▶ _Data records_
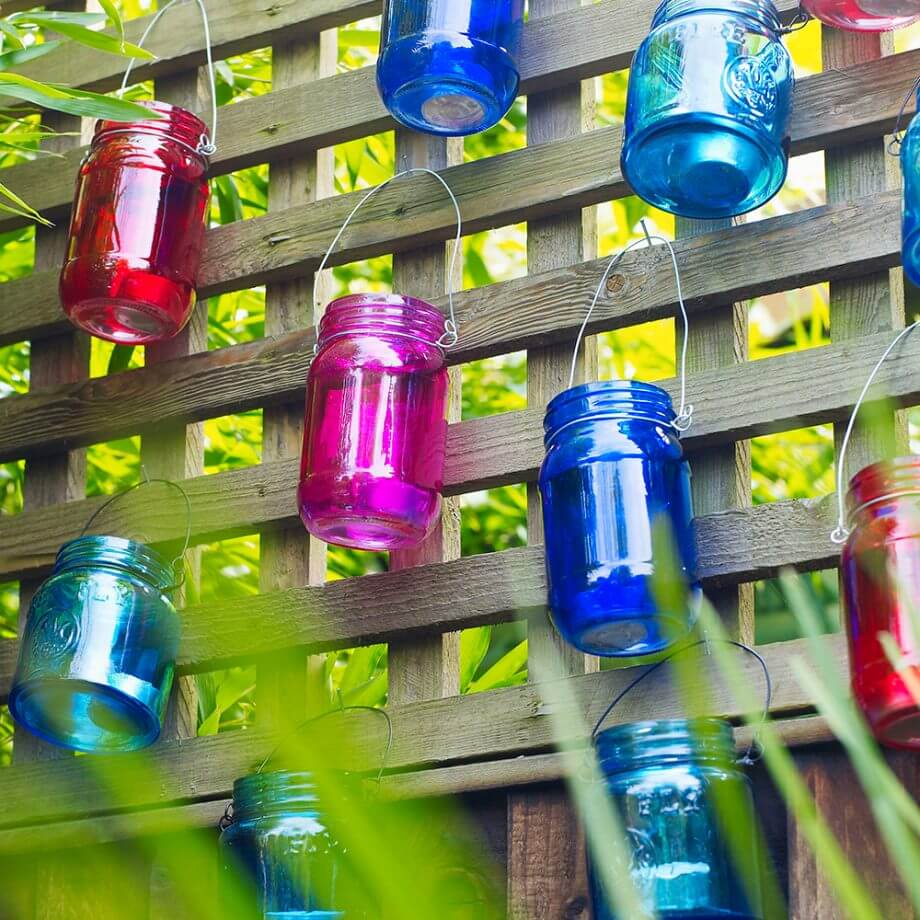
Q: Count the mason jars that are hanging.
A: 11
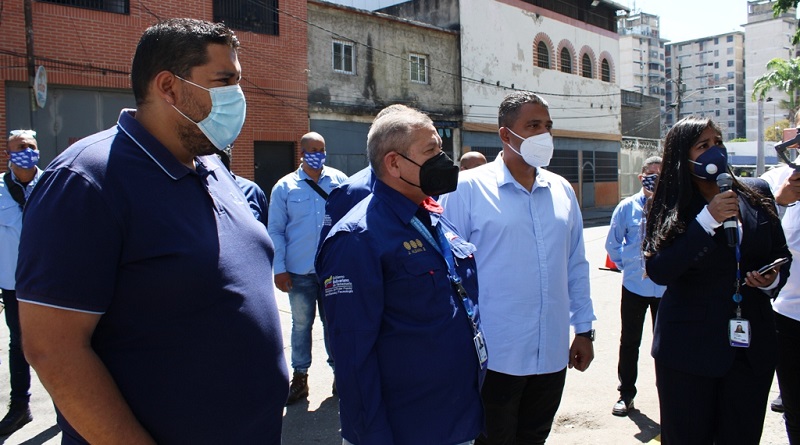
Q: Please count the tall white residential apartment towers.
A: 3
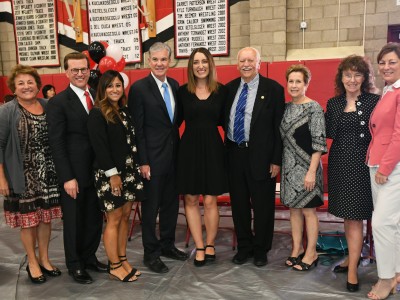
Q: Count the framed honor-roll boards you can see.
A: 3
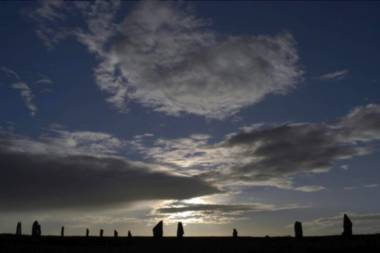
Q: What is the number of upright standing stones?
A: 12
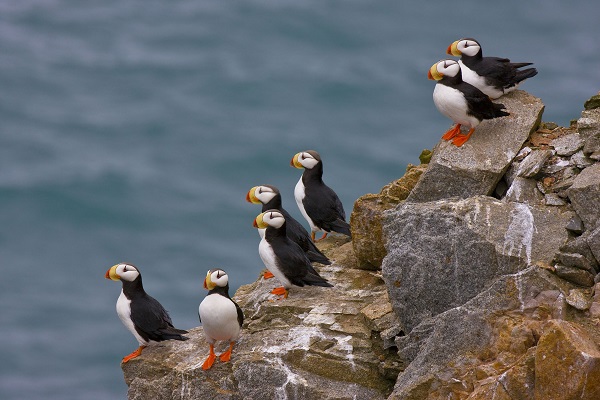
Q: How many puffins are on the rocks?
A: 7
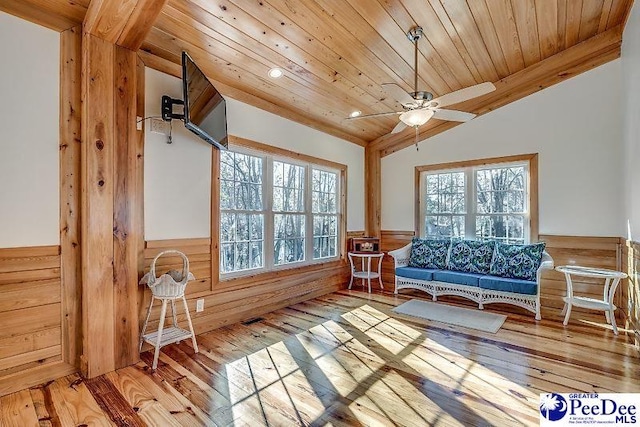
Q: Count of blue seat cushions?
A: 3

▶ _Required work_
Text only, pictures out: give every record again as written.

▶ _Reply_
Q: Count the mason jars that are hanging.
A: 11
Q: Please count the tall white residential apartment towers.
A: 3
Q: Count the framed honor-roll boards you can see.
A: 3
Q: What is the number of upright standing stones?
A: 12
Q: How many puffins are on the rocks?
A: 7
Q: Count of blue seat cushions?
A: 3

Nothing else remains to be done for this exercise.